Benefits of eating breakfast It’s to ignite the metabolism to work at full capacity, so it’s great if you choose good fuel for your body at breakfast, such as a fiber-rich breakfast. lean protein Healthy fats and fruits and vegetables
eat late at night
Our body needs food. Because in food there is energy used to do various activities. in everyday life that we eat different meals during the day is to make the body vigorous with strength to work which usually The body calculates the energy needed according to the activity during the day. People who perform strenuous activities would naturally need more food and energy The same goes for bedtime. The body does not need a lot of energy for sleep. So we don’t need to get energy or eat high-calorie food as we approach bedtime.
Therefore, just the energy received from eating food during the day is still not completely burned. Or the food we eat in the evening is enough for sleep activities. At the same time, the digestive system slows down to prepare for sleep. in people who skip breakfast Eat less meals during the day But let’s focus on dinner. causing the body to get too much energy before bedtime This goes against the natural functioning of the digestive system, which should be less active while we sleep. Nutritionists recommend eating a nourishing breakfast. eat a large lunch Make dinner smaller meals. and refrain from supper!
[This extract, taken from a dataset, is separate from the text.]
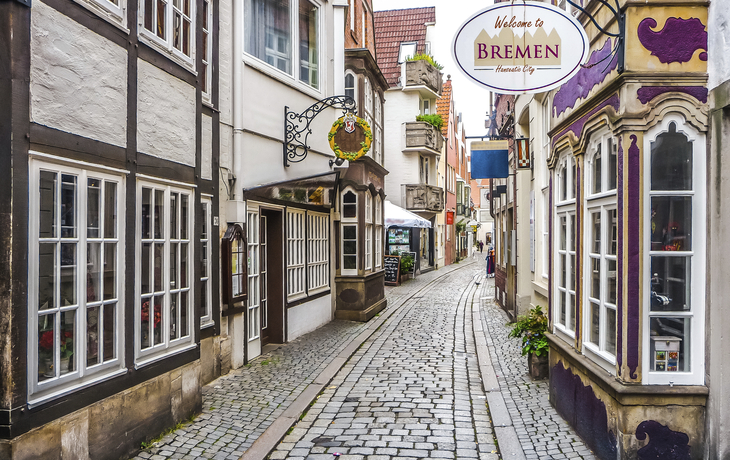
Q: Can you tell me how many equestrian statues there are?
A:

Ignore foods that contain fiber.
We all know that fruits and vegetables are healthy. But many people choose not to eat because they feel that it’s not delicious. Fruits and vegetables are foods that are rich in fiber or fiber. which is an important part in taking care of the body’s metabolic system to function normally that is, in the process of digestion Fiber increases the rate and ability to burn energy to work at full efficiency. Fiber keeps us full for a long time. Therefore, the energy level can be controlled relatively constant throughout the day. not only that Fiber also reduces the risk of type 2 diabetes, cardiovascular disease. and cancer too
Dieting or not properly controlling calories
Restricting calories from food or daily caloric intake. Eating less than you use is a popular and effective method for people who want to lose weight. But… if we get too little energy It will result in the metabolic system crashing. Simply put, calorie control is important in weight loss. But our body also needs calories to burn calories. If we get too few calories. (Start dieting or not properly controlling calories) The body will understand that we are in a state of food shortage. And will slow down the metabolism to provide the body with enough energy.
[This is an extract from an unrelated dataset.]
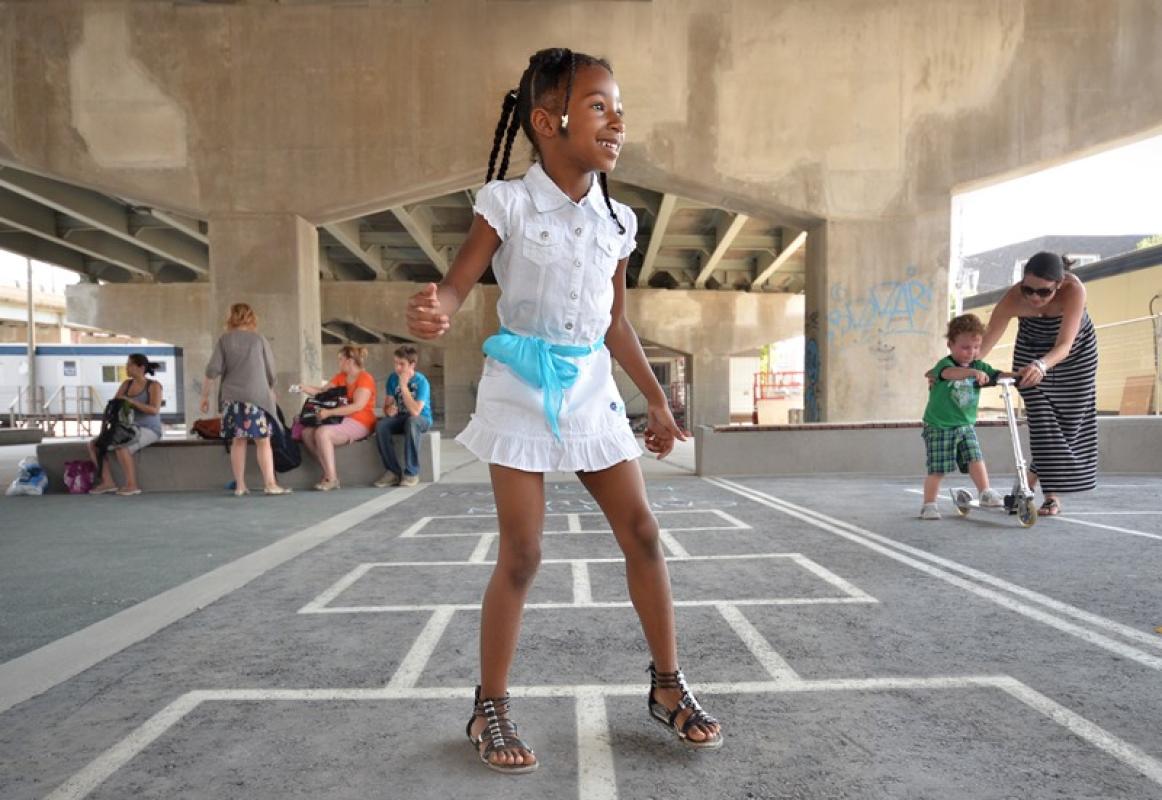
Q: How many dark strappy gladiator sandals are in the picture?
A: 2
Eat processed foods regularly
functioning of our metabolic system It depends on the amount of food and the type of food eaten. However, nutritionists say that processed foods are bad for your metabolism. because of processed food Ready meals are fast digestible foods. The important thing is that there is no dietary fiber. The metabolic system is not working fully, so we should limit our consumption of processed foods. Don’t give too much ready meals. If you want snacks or snacks to chew on (Optional) It’s better to choose foods that contain fiber, such as whole grains, nuts, or fruit.